■ Input
—————
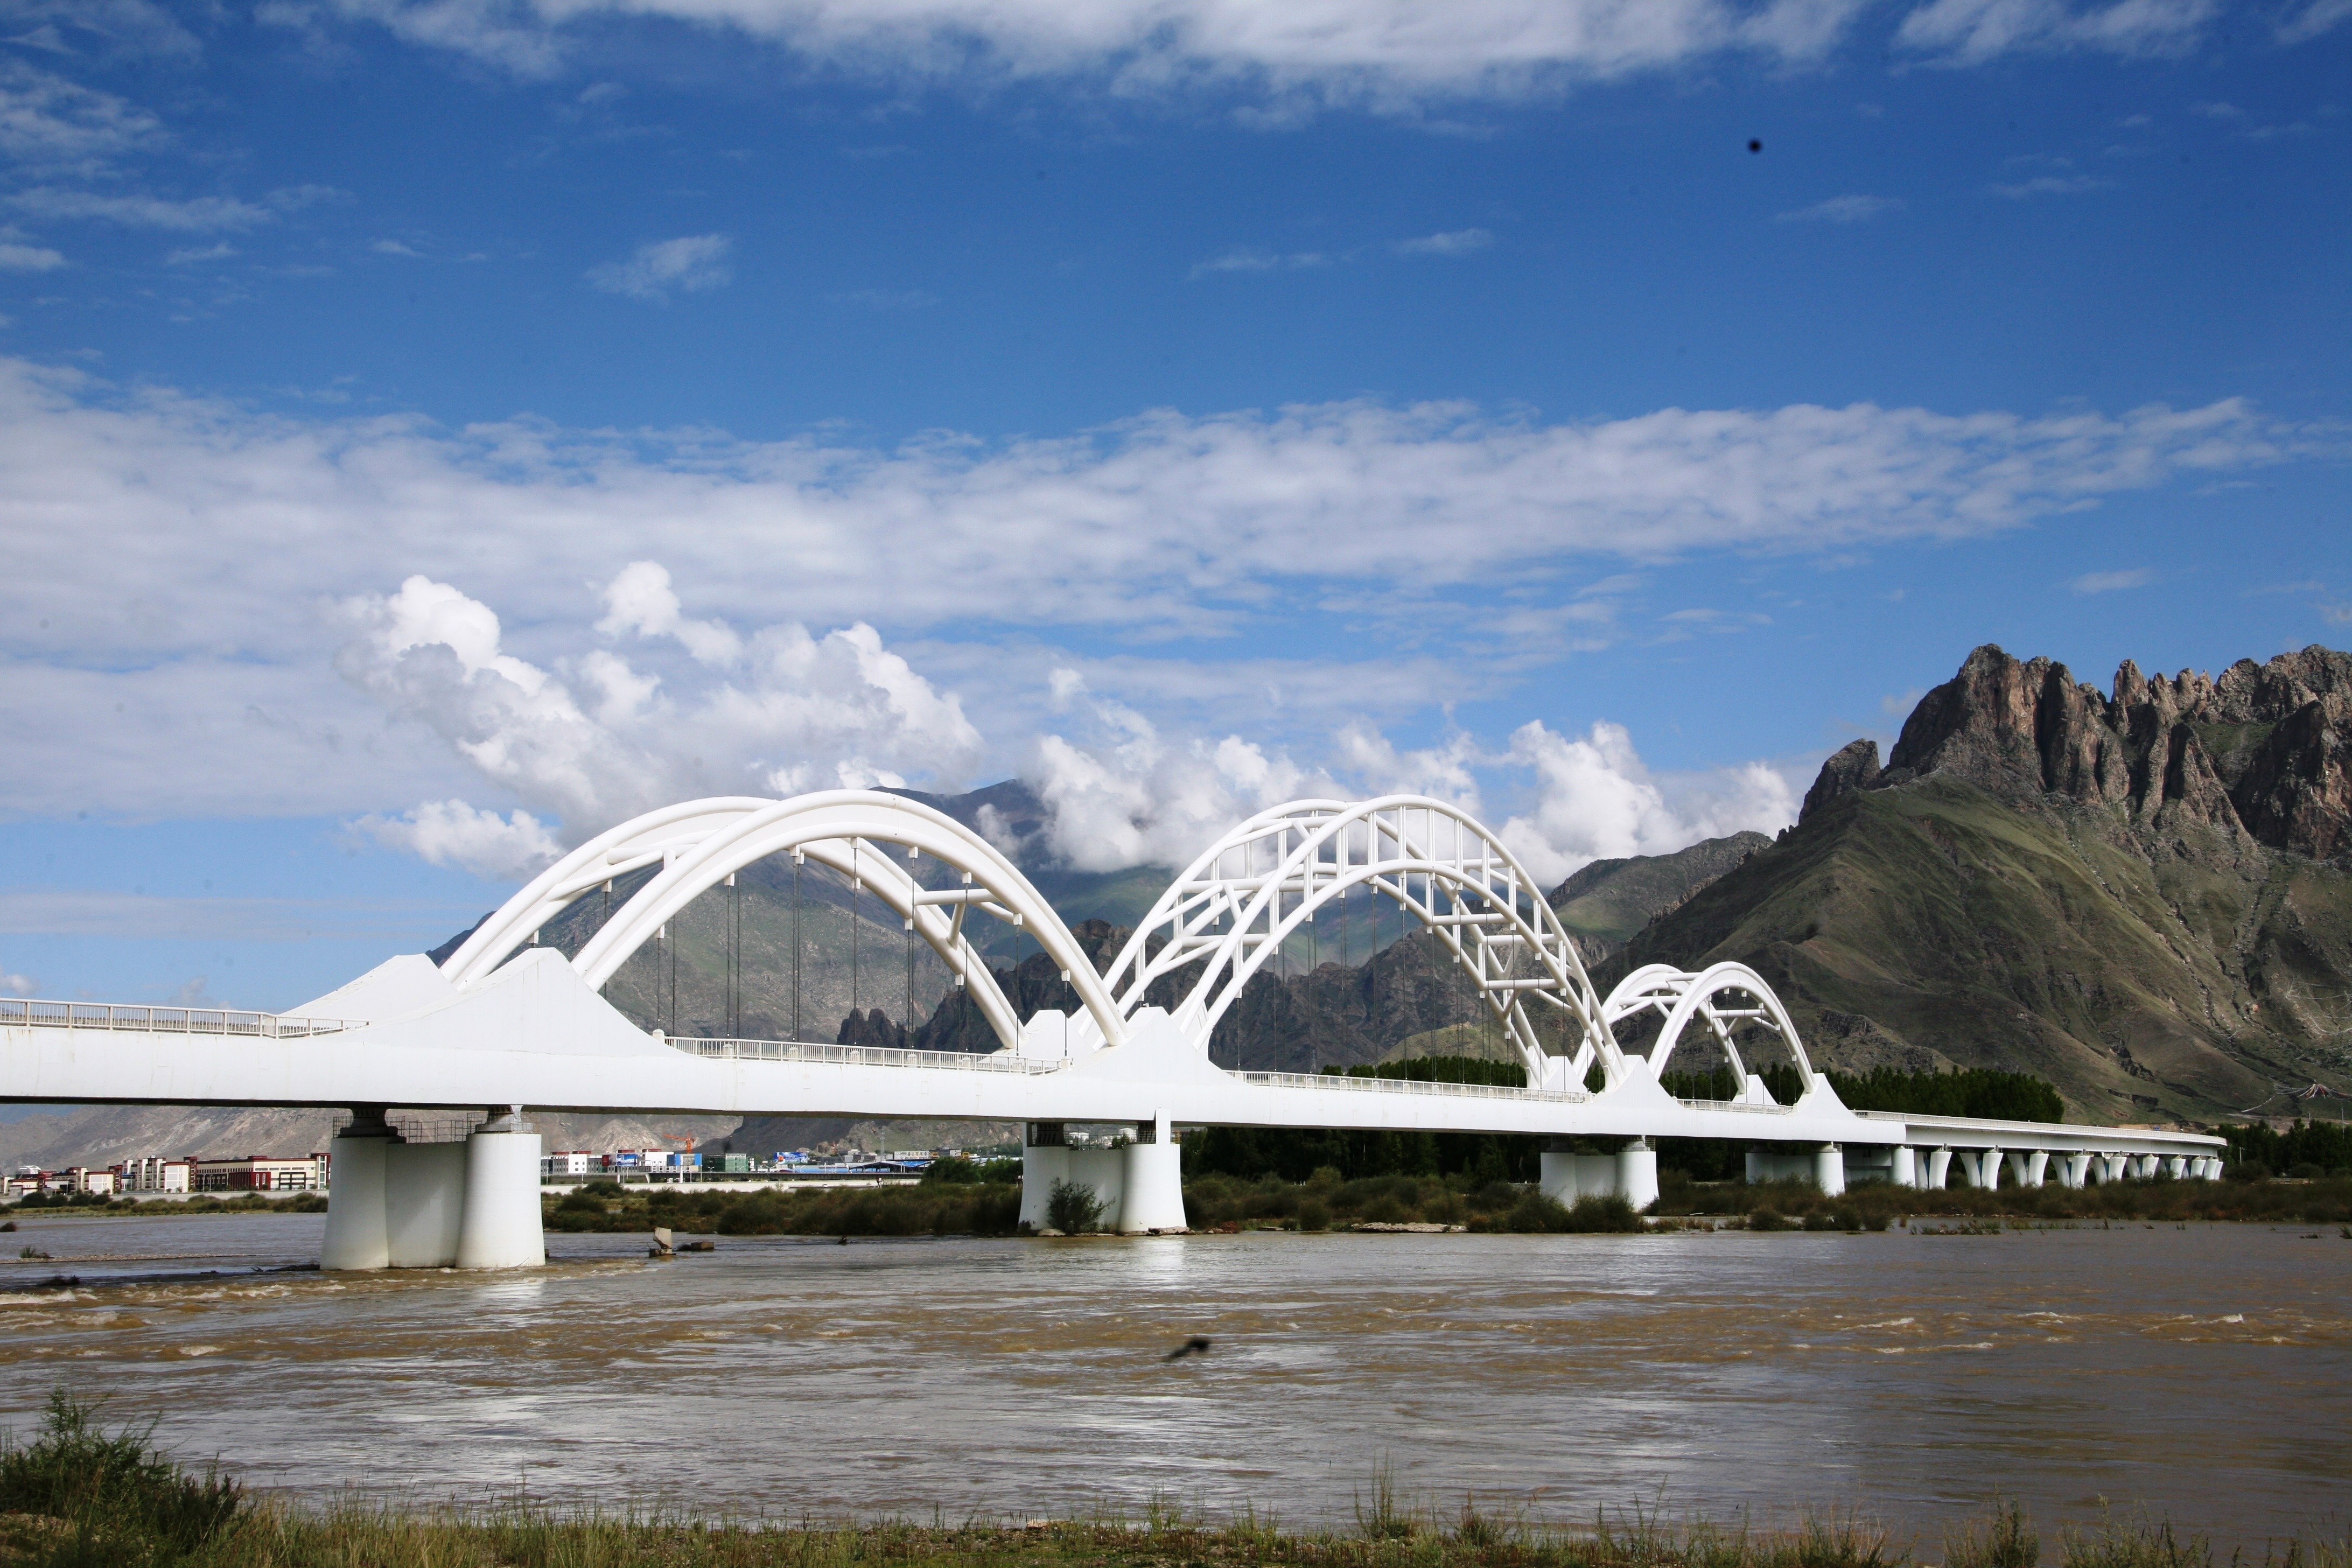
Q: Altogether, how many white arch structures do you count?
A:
—————
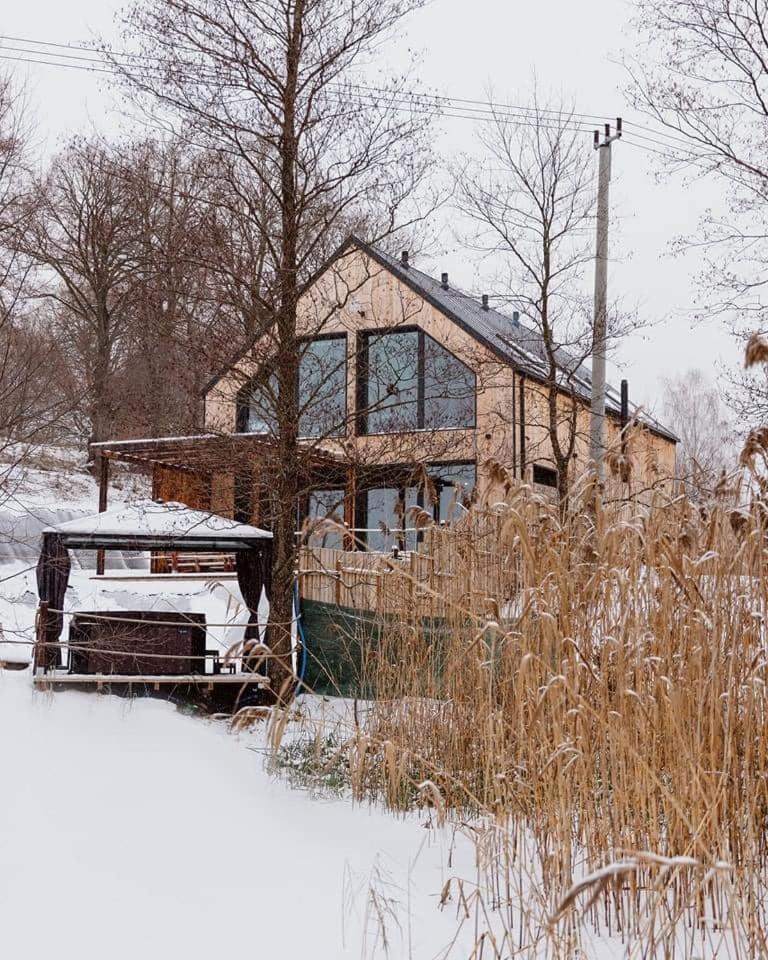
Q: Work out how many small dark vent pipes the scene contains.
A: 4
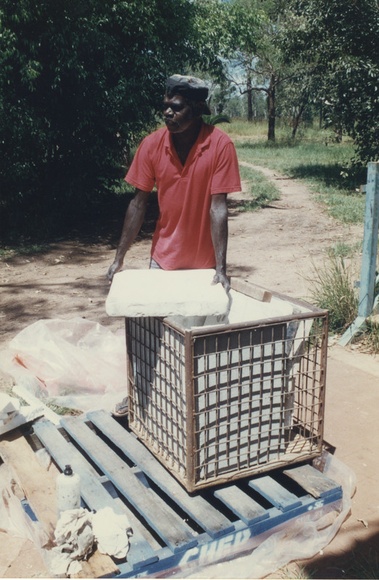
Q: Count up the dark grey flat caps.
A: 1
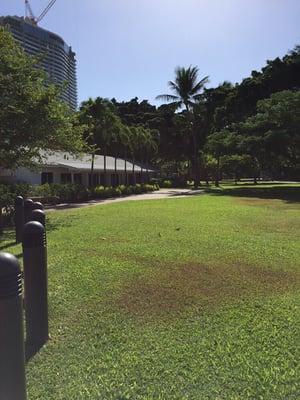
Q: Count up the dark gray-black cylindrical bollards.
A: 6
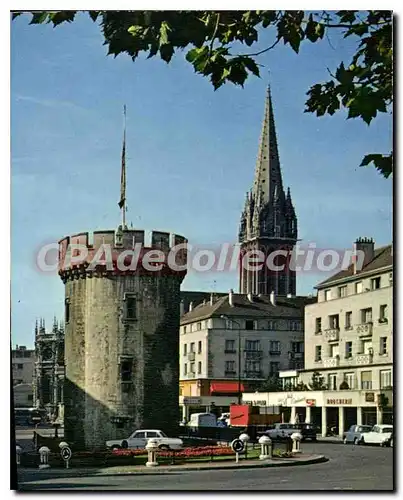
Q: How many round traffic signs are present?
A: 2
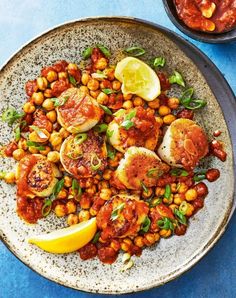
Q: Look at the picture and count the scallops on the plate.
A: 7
—————
Using the material above, copy every line in which the string "many" occurs.

■ The completed task
Q: Altogether, how many white arch structures do you count?
Q: Work out how many small dark vent pipes the scene contains.
Q: How many round traffic signs are present?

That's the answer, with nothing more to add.